ADDITIONAL THERAPIES

  • Topical NSAIDs not superior to artificial tears.
  • Antiviral therapy if viral cause identified.

ONGOING CARE

FOLLOW-UP

  • Usually none needed; self-limited condition.

PROGNOSIS

  • Full recovery typical without complications.

COMPLICATIONS

  • Rare.
  • Anterior uveitis (4-16%).
  • Decreased vision (0-4%).
  • Ocular hypertension (0-3.5%).

REFERENCES

  1. Diaz JD, Sobol EK, Gritz DC. Treatment and management of scleral disorders. Surv Ophthalmol. 2016;61(6):702-717.
  2. Miller JR, Hanumunthadu D. Inflammatory eye disease: clinical overview.
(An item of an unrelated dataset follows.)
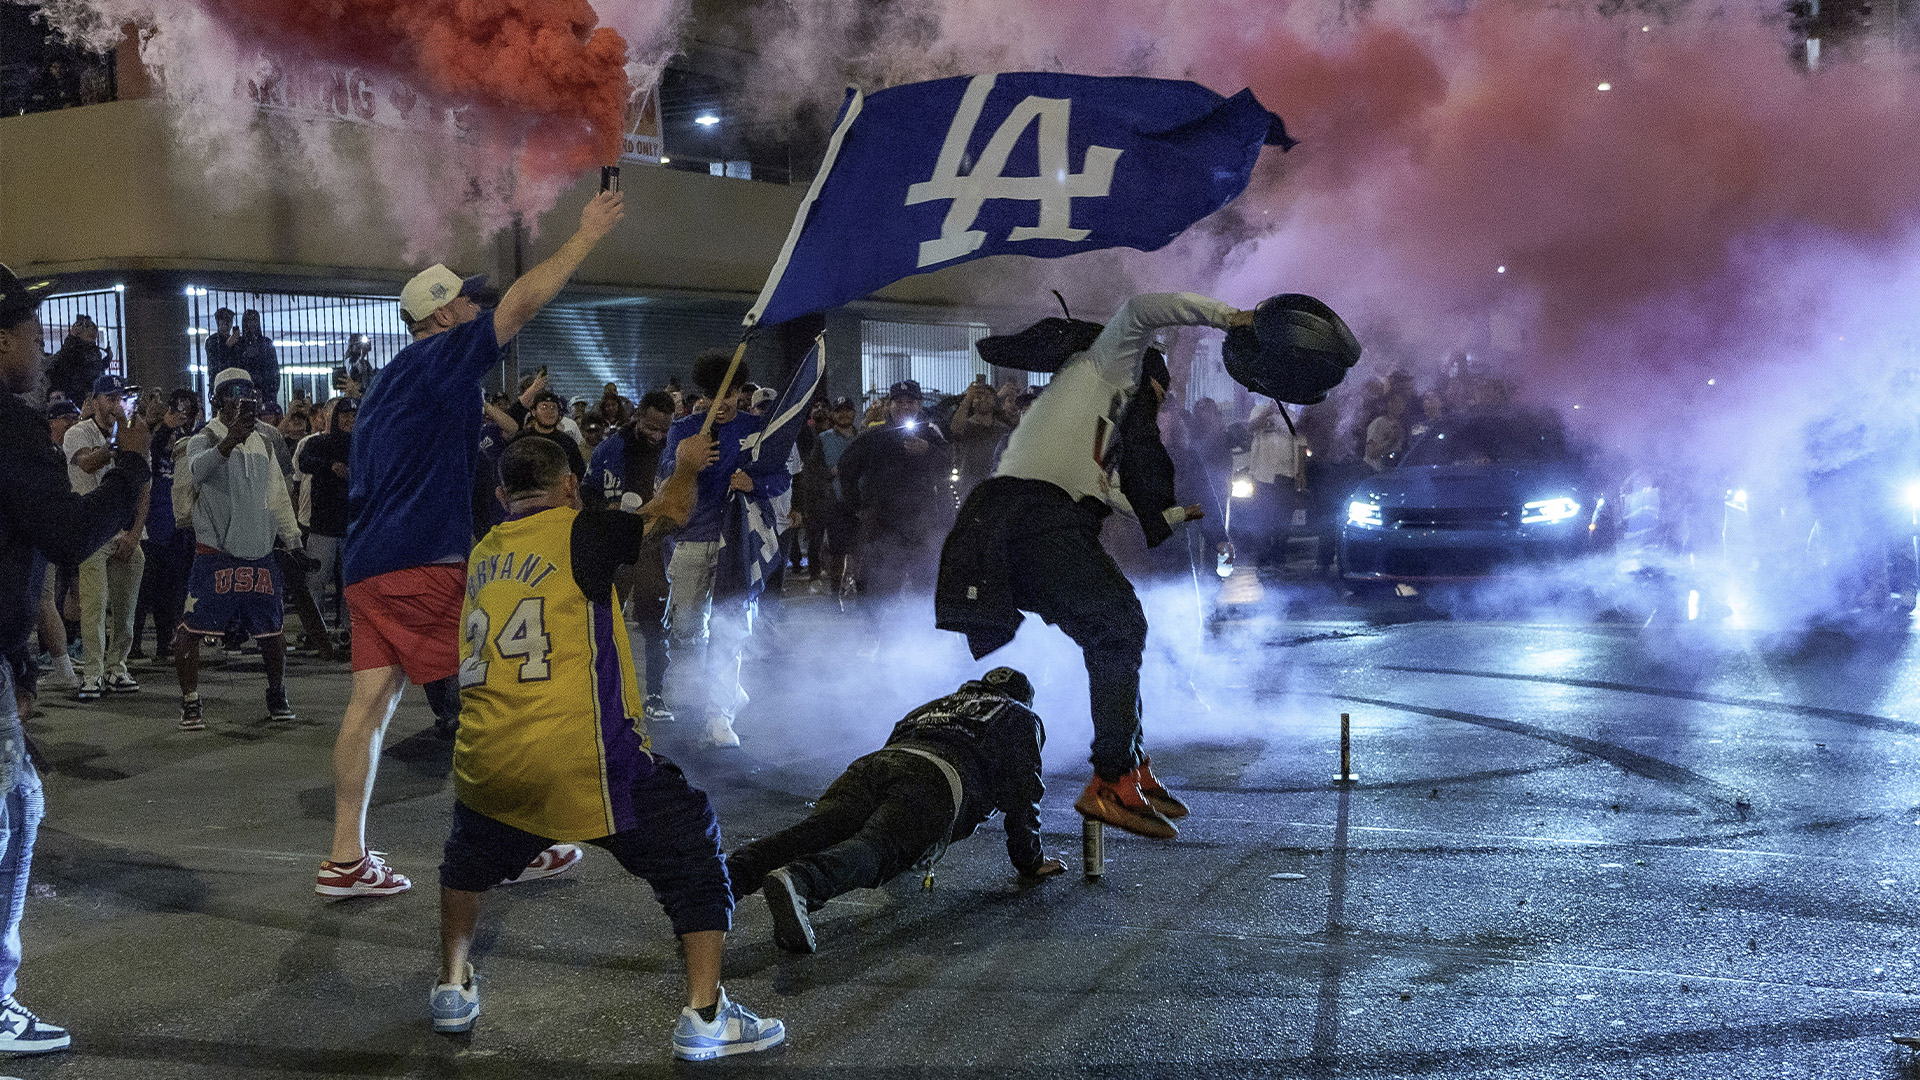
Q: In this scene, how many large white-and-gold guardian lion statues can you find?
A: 0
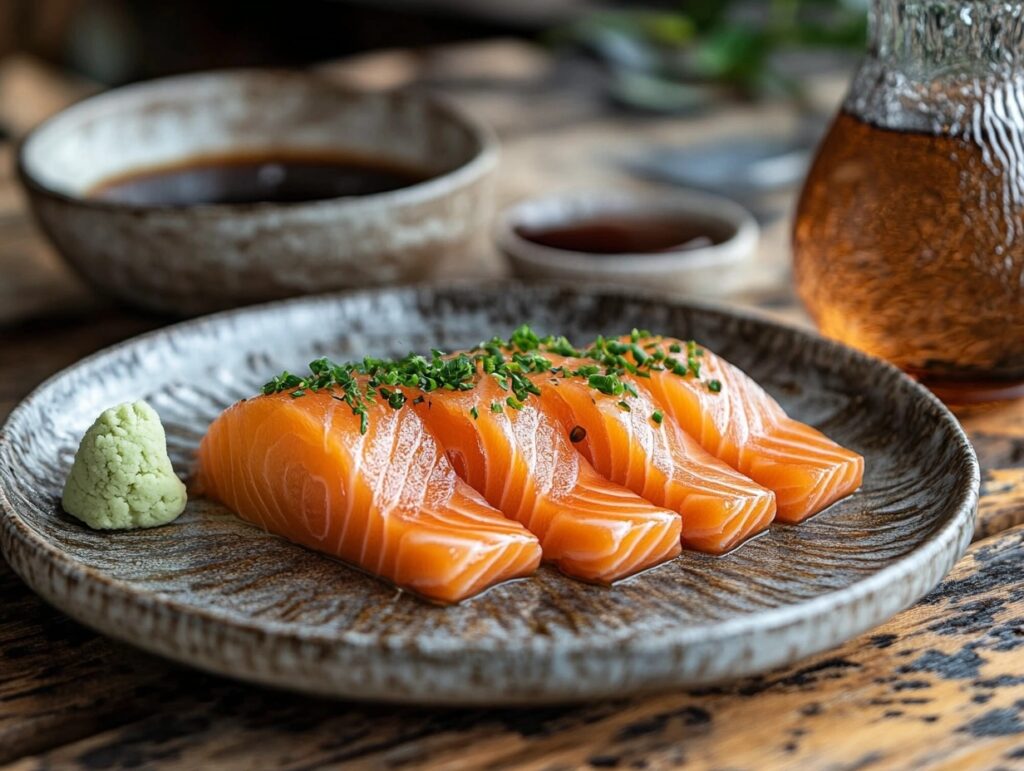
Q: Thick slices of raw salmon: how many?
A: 4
Clin Med (Lond). 2022;22(2):100-103.

CODES

  • ICD10 H15.109 Unspecified episcleritis, unspecified eye
  • ICD10 H15.129 Nodular episcleritis, unspecified eye
  • ICD10 H15.102 Unspecified episcleritis, left eye

CLINICAL PEARLS

  • Episcleritis is inflammation of the thin vascular layer between conjunctiva and sclera.
  • Usually benign, self-limited, resolving within 3 weeks.
  • Mild or no pain; vision usually unaffected.
  • Treatment aims at symptom relief pending spontaneous resolution.
  • Differentiate from scleritis using phenylephrine test.
  • Referral required if recurrent, worsening, or uncertain diagnosis.
  • Complications uncommon but include anterior uveitis and ocular hypertension.